=== Assignment ===
Look down the entries below and report how many lines hold the string "number"; write nothing else.

##### Excerpted data

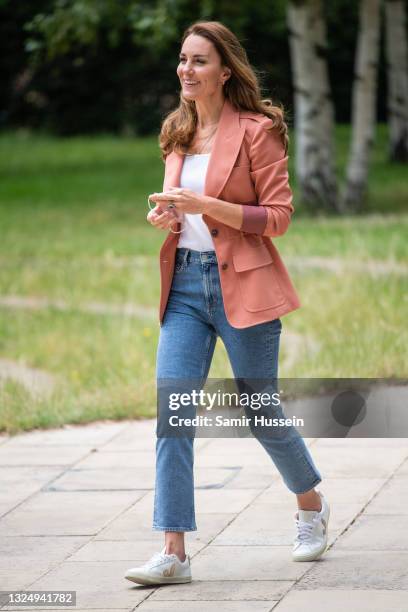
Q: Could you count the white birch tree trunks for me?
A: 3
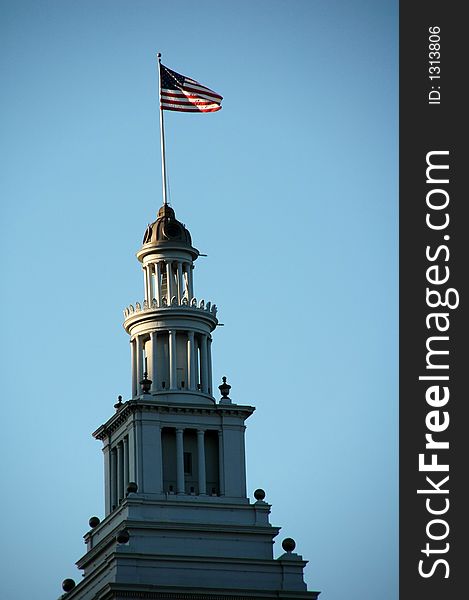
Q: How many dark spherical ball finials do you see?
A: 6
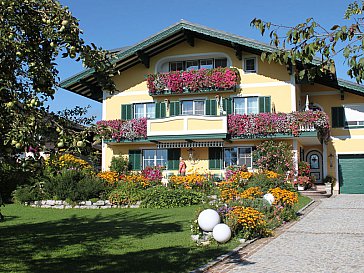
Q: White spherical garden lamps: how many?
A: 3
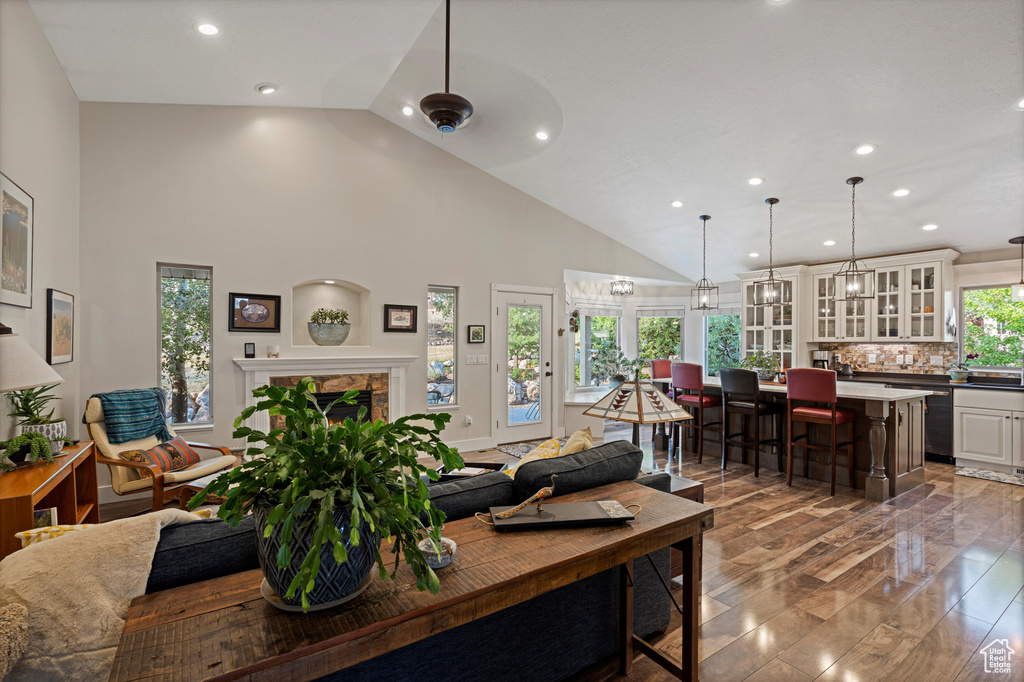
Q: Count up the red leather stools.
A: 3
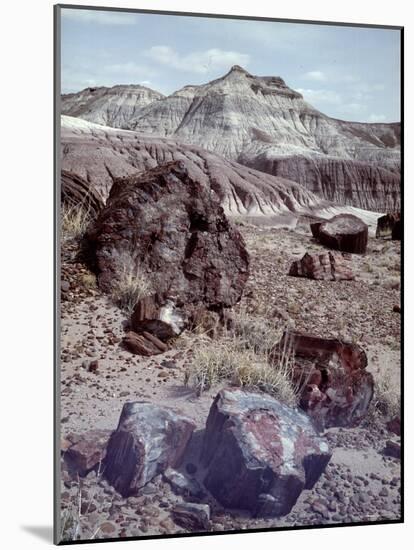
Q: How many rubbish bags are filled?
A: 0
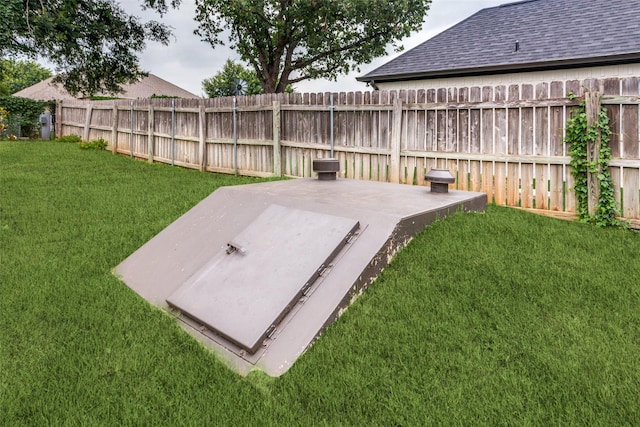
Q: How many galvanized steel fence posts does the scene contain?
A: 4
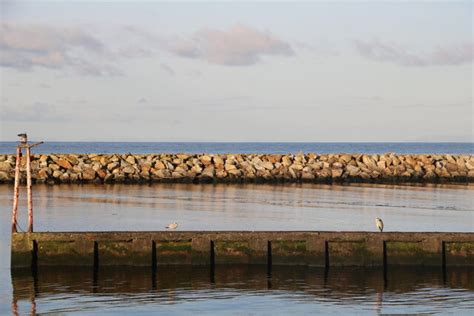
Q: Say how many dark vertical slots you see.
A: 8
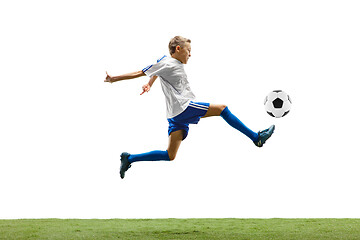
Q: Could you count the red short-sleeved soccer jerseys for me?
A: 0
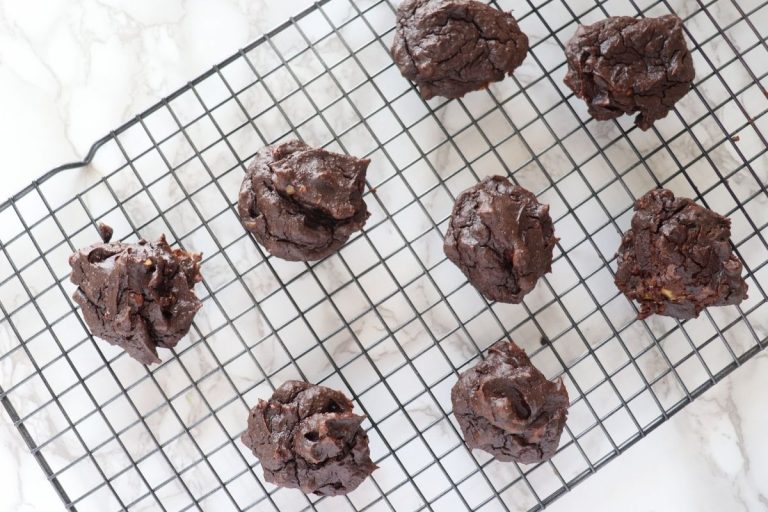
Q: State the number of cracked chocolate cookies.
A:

##########
##### Excerpted data

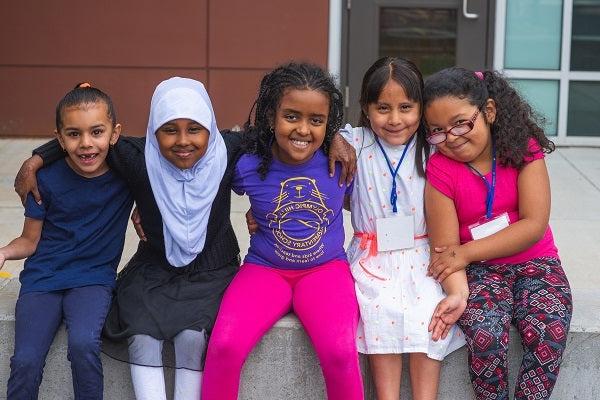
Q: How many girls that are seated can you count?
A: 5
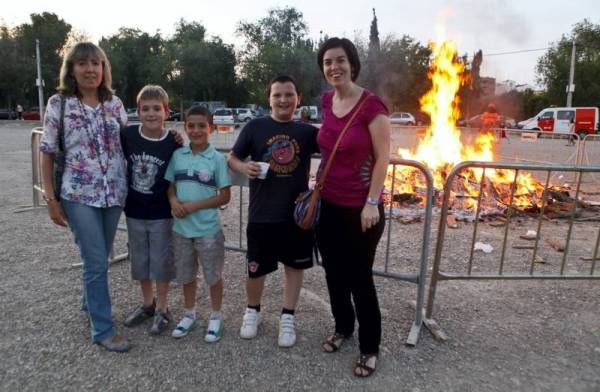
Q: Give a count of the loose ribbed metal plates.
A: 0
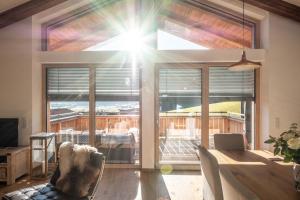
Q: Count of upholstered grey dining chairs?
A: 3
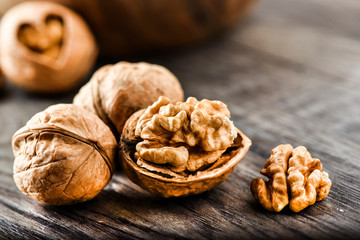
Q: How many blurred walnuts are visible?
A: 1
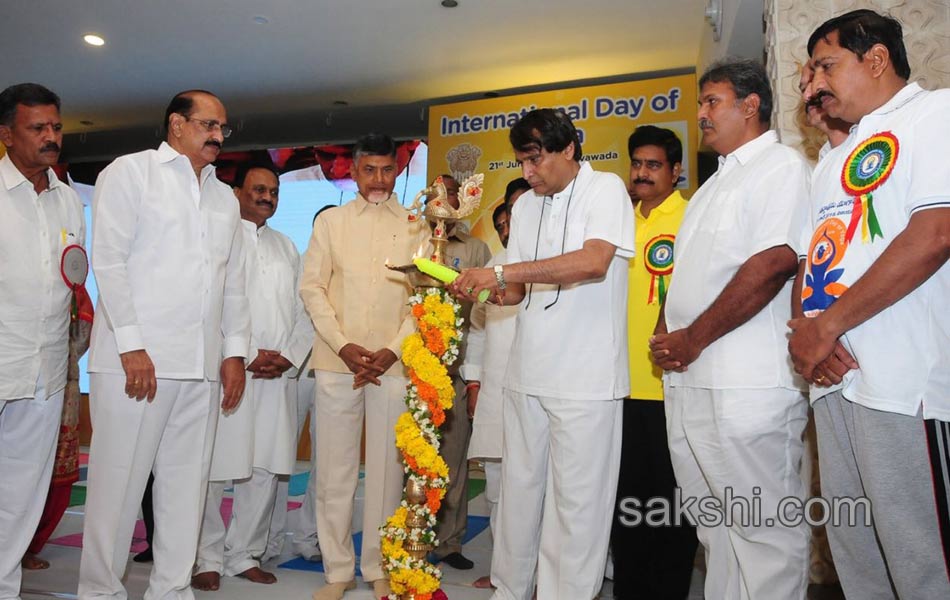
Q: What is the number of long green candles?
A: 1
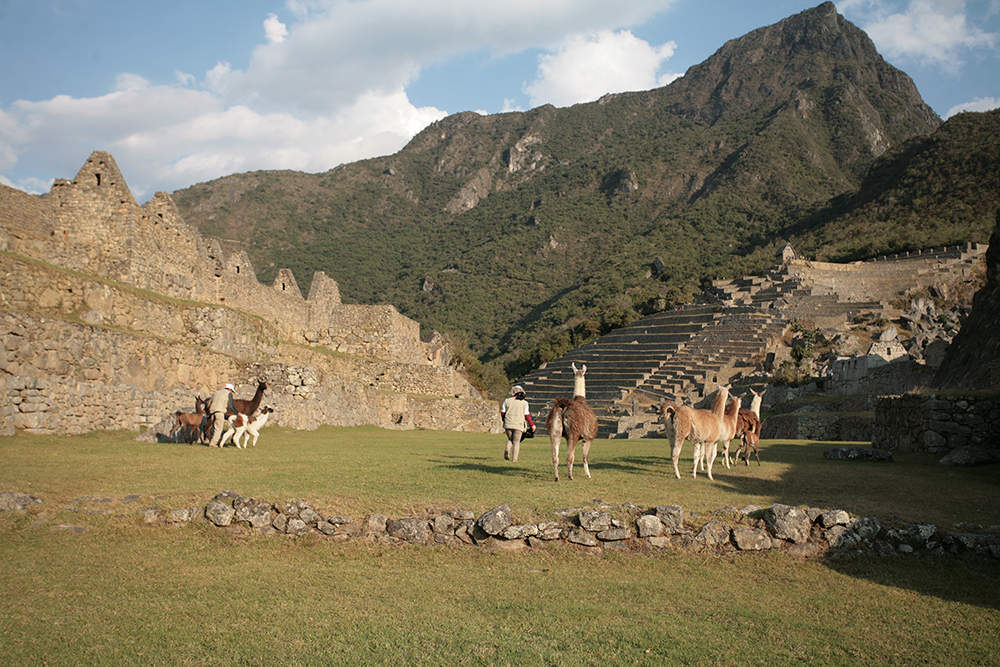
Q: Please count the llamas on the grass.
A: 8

##########

=== Worked solution ===
2